Невозможно переоценить то моральное воздействие, которое оказывали на нас эти ночные слушания, и, я думаю, Барбанель понимал это. Скрестив ноги, он садился на пол, надевал на голову наушники и, закрыв глаза, слушал ночную передачу британского радио. Мы внимательно следили за выражением его лица, стараясь понять, хорошо или плохо идут дела на фронтах. Он сидел неподвижно, то согласно кивая, то огорченно встряхивая головой, то молча сжимая кулак, в течение всех пятнадцати минут, пока передавали новости. Барбанель не испытывал страха, поглощенный тем, что слышал, и испытывая лишь духовную связь, которая в такие моменты соединяла его с остальным миром.

Слушал он старенький немецкий «грундиг», настольную модель с закругленными краями, матерчатой перепонкой, прикрывавшей динамик, и верньером, который вверх и вниз перемещал указатель на светящейся шкале коротких волн. Я чувствовал, что, глядя на мерцающую шкалу, смотрю в космос. Вид приемника наводил меня на философские мысли. Почему цифры на шкале нацистского приемника были понятны и мне, еврейскому мальчику? Потому что числа неизменны. Их порядок утвержден навеки, это универсальная истина. Даже нацисты вынуждены подчиняться этой истине. Но если числа означали одно и то же для всех без исключения людей во вселенной, то не запечатлел ли их в нашем мозгу сам Бог? И если так, то, наверное, для того, чтобы научить каждого природе истины. Верно, например, что два плюс два чего бы то ни было равно четырем.
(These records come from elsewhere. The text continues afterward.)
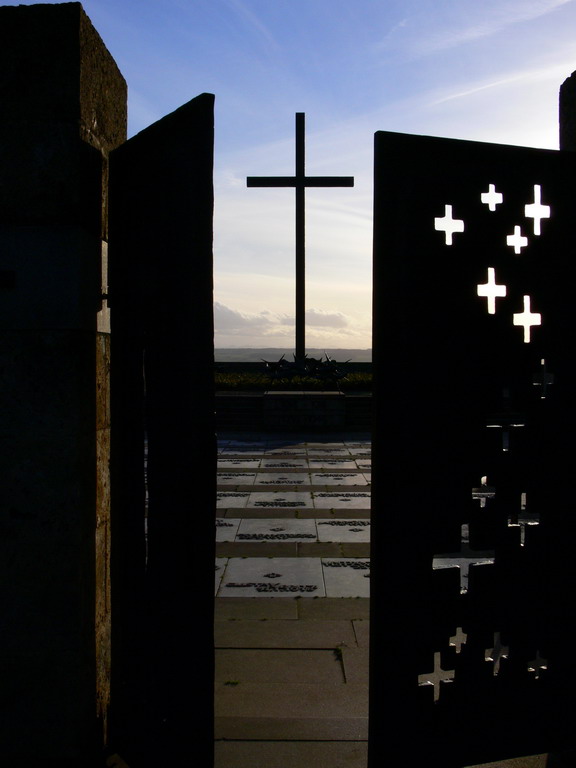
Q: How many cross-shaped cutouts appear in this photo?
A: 15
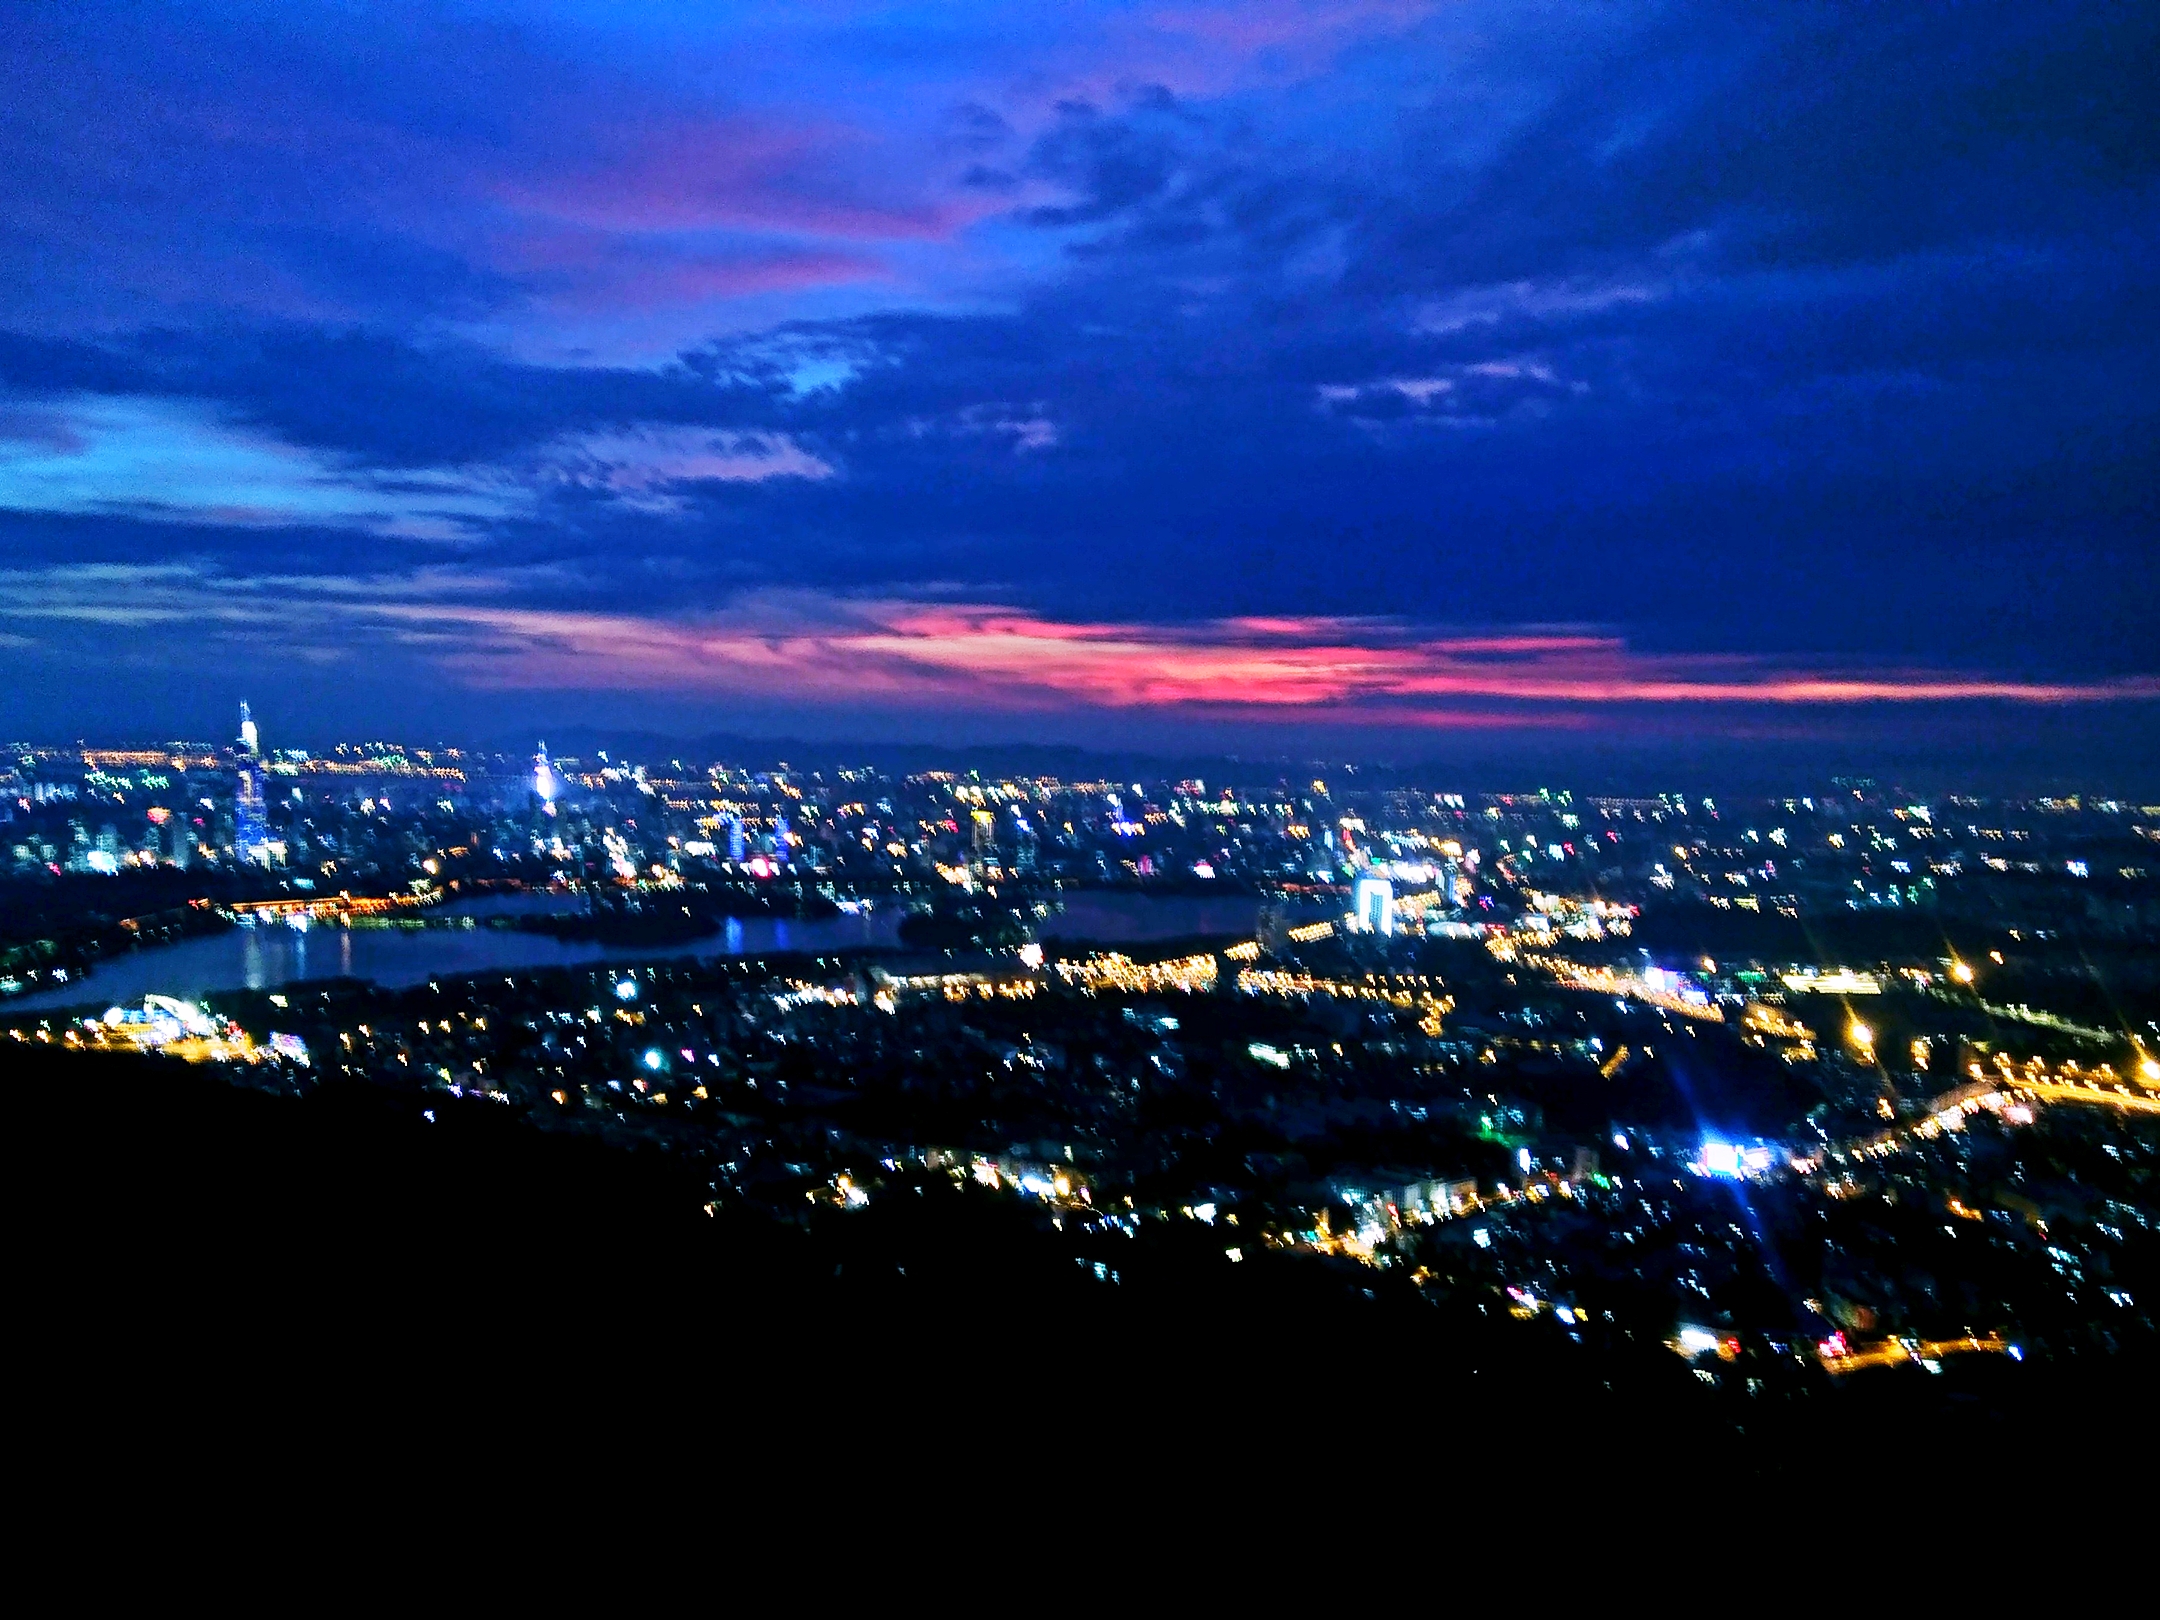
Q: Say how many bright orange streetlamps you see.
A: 3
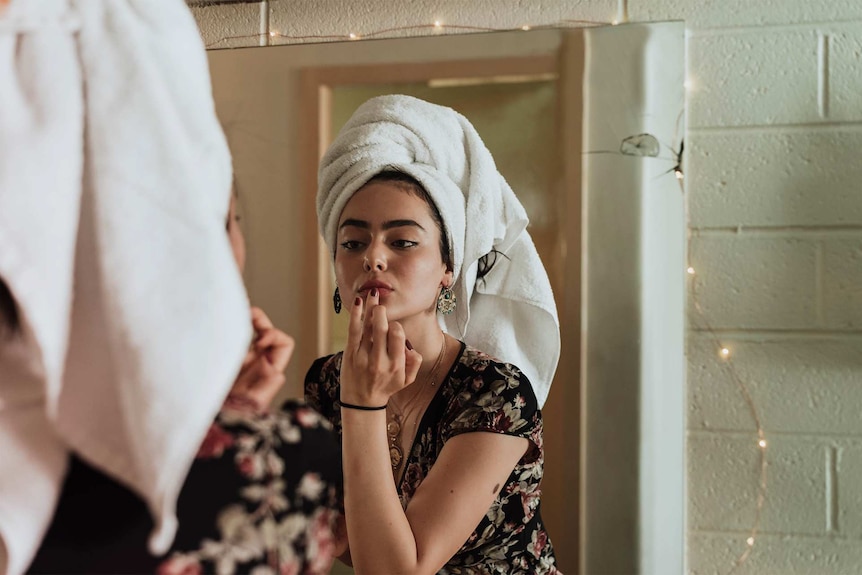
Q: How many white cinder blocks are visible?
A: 12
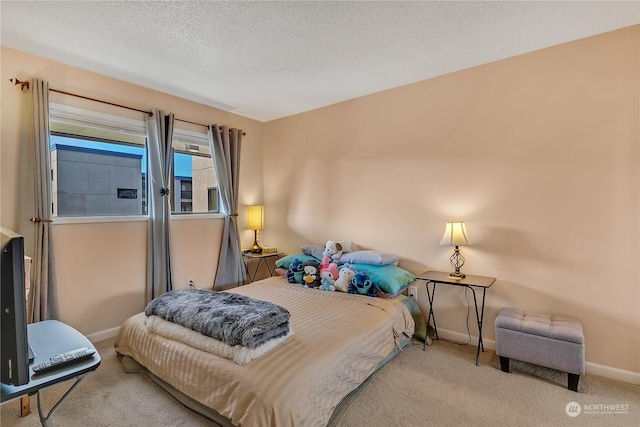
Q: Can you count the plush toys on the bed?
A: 6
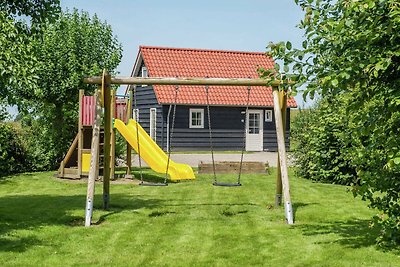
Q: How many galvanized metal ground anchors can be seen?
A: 4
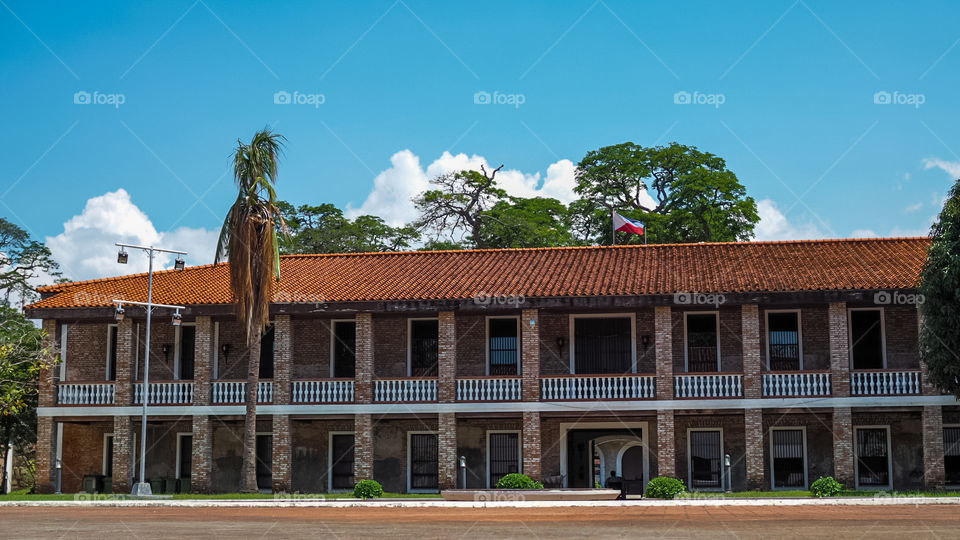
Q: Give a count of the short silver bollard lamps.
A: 3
Не важно, что мы прикладываем к числам, сами они остаются незыблемыми и вечными, являясь сжатой до минимума истиной.

Мне не было нужды открывать свои сокровенные мысли отцу или портному Сребницкому. Но в темноте нашего чердака я самозабвенно вынашивал идею насчет того, что числа суть неистребимое и истинное творение рук Бога. (И нацисты никогда не поймут этого.) Я думал о том, что Он дал нам силу воспринять разумом это Его истинное неистребимое творение.